Nimesulide is excreted mainly in the urine (approximately 50% of the administered dose). Only 1-3% is excreted as the unmodified compound. Hydroxynimesulide, the main metabolite is found only as a glucuronate. Approximately 29% of the dose is excreted after metabolism in the faeces.
The kinetic profile of nimesulide was unchanged in the elderly after acute and repeated doses.
In an acute experimental study carried out in patients with mild to moderate renal impairment (creatinine clearance 30-80 ml/min) versus healthy volunteers, peak plasma levels of nimesulide and its main metabolite were not higher than in healthy volunteers. AUC and t1/2 beta were 50% higher, but where always within the range of kinetic values observed with nimesulide in healthy volunteers. Repeated administration did not cause accumulation. Nimesulide is contra-indicated in patients with hepatic impairment.
When nimesulide 3% w/w gel is applied topically, plasma concentrations of nimesulide are very low in comparison with those achieved following oral intake. After a single application of 200mg of nimesulide, in the gel form, the highest plasma level of 9.77 ng/ml was noted after 24 hours. No trace of the main metabolite 4-hydroxy-nimesulide, was detected. At steady-state (day 8) peak plasma concentrations were higher (37.25 ± 13.25 ng/ml) but almost 100 times lower than those measured following repeated oral administration.

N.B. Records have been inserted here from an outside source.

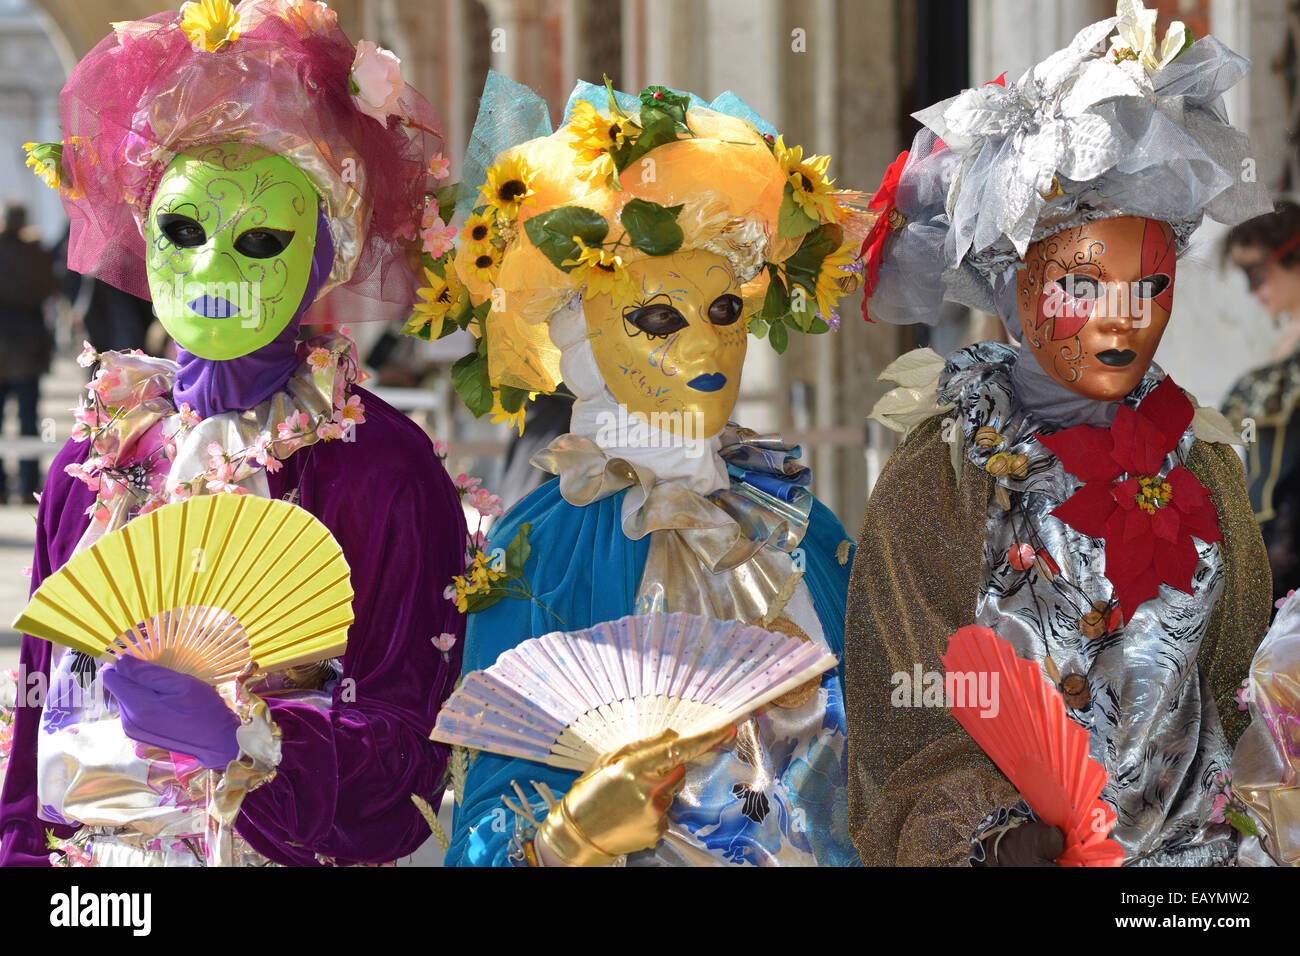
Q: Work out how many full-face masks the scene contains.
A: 3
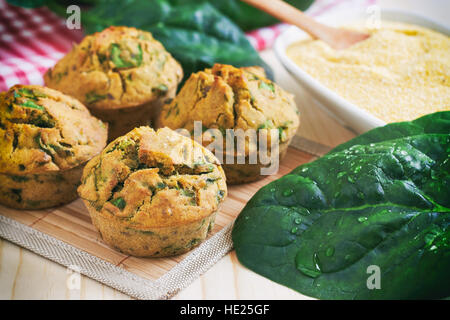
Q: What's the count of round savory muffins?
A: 4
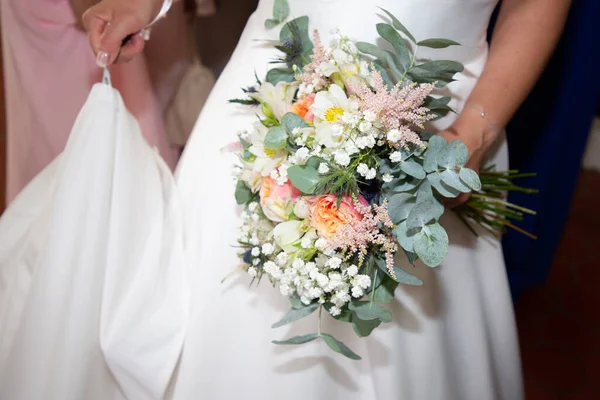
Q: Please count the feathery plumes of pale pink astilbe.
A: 3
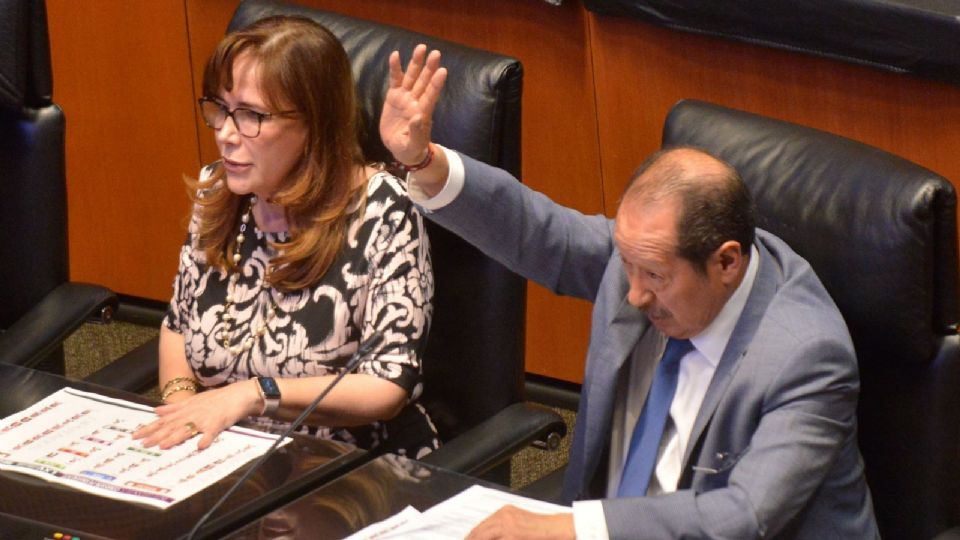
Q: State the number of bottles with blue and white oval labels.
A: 0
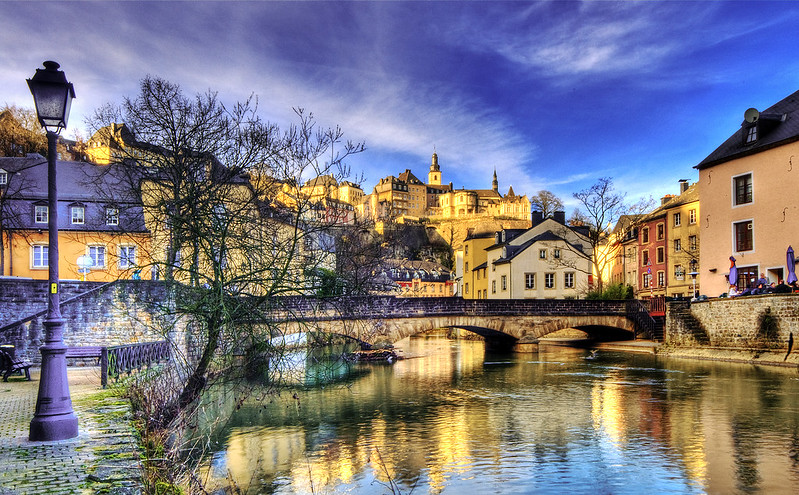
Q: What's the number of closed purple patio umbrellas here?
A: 2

Preclinical data reveal no special hazards for humans based on conventional studies of safety pharmacology, repeated dose toxicity, genotoxicity and carcinogenic potential. In repeated dose toxicity studies, nimesulide showed gastrointestinal, renal and hepatic toxicity. In reproductive toxicity studies, embryotoxic and teratogenic effects (skeletal malformations, dilatation of cerebral ventricles) were observed in rabbits, but not in rats, at maternally non-toxic dose levels. In rats, increased mortality of offspring was observed in the early postnatal period and nimesulide showed adverse effects on fertility.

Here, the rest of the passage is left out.